Quand nous avons retenu 2 nuitées au Relais de Chambord, nous pensions que, plutôt que diner au Grand Saint Michel, le restaurant de l'hôtel , nous choisirions une table mieux jugée par le petit livre rouge. Finalement, pour notre seconde soirée, j'avais envie de rester plus longtemps à observer le sublime brame. Le temps de se pomponner, il serait difficile de trouver une table à une heure chrétienne et , après avoir lu la carte, j'ai retenu une table au restaurant gastronomique plutôt qu'au bistrot du relais.
Le cadre est idyllique, la terrasse s'ouvre sur le château à 200mètres et à 21h, après que la nuit soit tombée, il est éclairé à peine avec des lumières modulées qui varient pendant que la soirée s'avance.
Nous avions pu apprécier le talent d'Alexandre Trazeres au Rendez vous des Pêcheurs à Blois et ce soir, nous allons découvrir une de nos plus belles révélations de l'année.
Par malheur et par incompétence, j'ai envoyé les photos du repas dans une poubelle que je n'ai pas pu restaurer.
Le service est très agréable, pas guindé mais très professionnel et souriant. Nous débiterons par une coupe de Bollinger Rosé puis le les plats de poissons s'accompagnerons du Menetou Salon, Morogues du domaine Pellé. Pour accompagner, viande et fromage, je commande un verre de château Malescase, un Bordeaux Médoc, Cru Bourgeois en 2016.
L'amuse bouche est très intéressant, une burata travaillée avec des touches de mayonnaise de homard.
Puis arrive l'œuf parfait entouré d'un espuma de céleris et de truffe d'été, très discrète beaucoup moins savoureuse que nos aestivalis d'Ardèche du Sud,...chauvinisme.
Le Menetou Salon de Pellé, j'adore et la sommelière aussi qui est surprise que nous soyons clients de ce domaine.

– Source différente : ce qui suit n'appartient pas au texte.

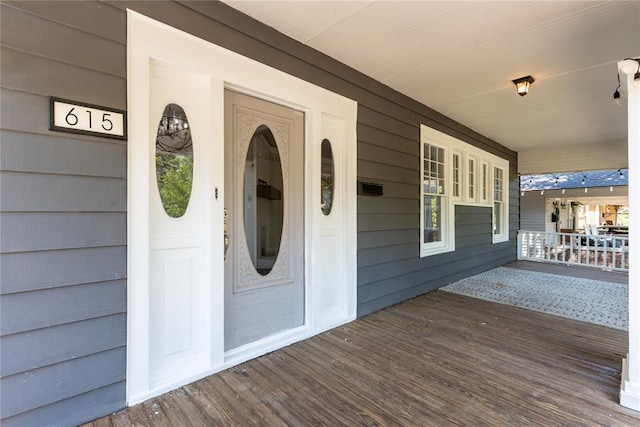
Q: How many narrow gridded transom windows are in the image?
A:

L'appellation, que j'avais découverte, justement, au Rendez vous des Pêcheurs est encore injustement moins connu que ses voisines de Sancerre et du Pouilly Fumé. "Il offre pureté et subtilité au nez, sur de délicats arômes de fleurs blanches et d'agrumes. La bouche est cristalline, racée, toute en longueur sur des nuances d’agrumes dans un premier temps, puis salines et minérales"
. Le plat suivant est un esturgeon de Sologne et son caviar, céleri branche confit et croquant avec un tartare de céleri à l'aneth et une réduction de vin rouge. Le restaurant étoilé de Montlivault et son chef Christophe Hay ont initié Alexandre Trazeres à ce caviar récolté par la famille Hennequart en Sologne qui a les mêmes qualités gustatives que le caviar iranien de la grande époque et qui trouve en Sologne, un biotope comme celui de la Sibérie. Les pisciculteurs solognots élèvent les esturgeons dans des conditions optimales avec une densité de poissons 10 fois moindre que dans la plupart des élevages qui produisent des caviars bas de gamme.
Le plat de viande est également remarquable, un filet mignon de veau avec un crémeux de petits pois, une crème montée à la coriandre et sucrine grillée. La cuisson est parfaite, le veau rosé et le château Malescase m'enchante.
Le fromage est une mousse de Saint Maure de Touraine, travaillée avec du miel et des herbe et un sorbet de fromage blanc.
Deux desserts, le premier chocolat et coco excellent et le second , j'ai perdu notes et photo. Je me souviens l'avoir beaucoup aimé mais je suis incapable de le décrire.
Cette table nous a enchanté, et si les inspecteurs du guide ont encore quelques aptitudes à dénicher les nouveaux talents, l'étoile devrait suivre. Le plaisir que nous avons pris à diner ici, est infiniment supérieur à la déception de la Gouesnière , 2 jours avant.
Quelques bonnes mignardises pour finir puis une nuit douce avec les images, du château, du cri poignant du cerf qui hurle à l'amour, la table du grand Saint Michel, le Menetou et le Bollinger. Le rêve. Demain , retour en Auvergne.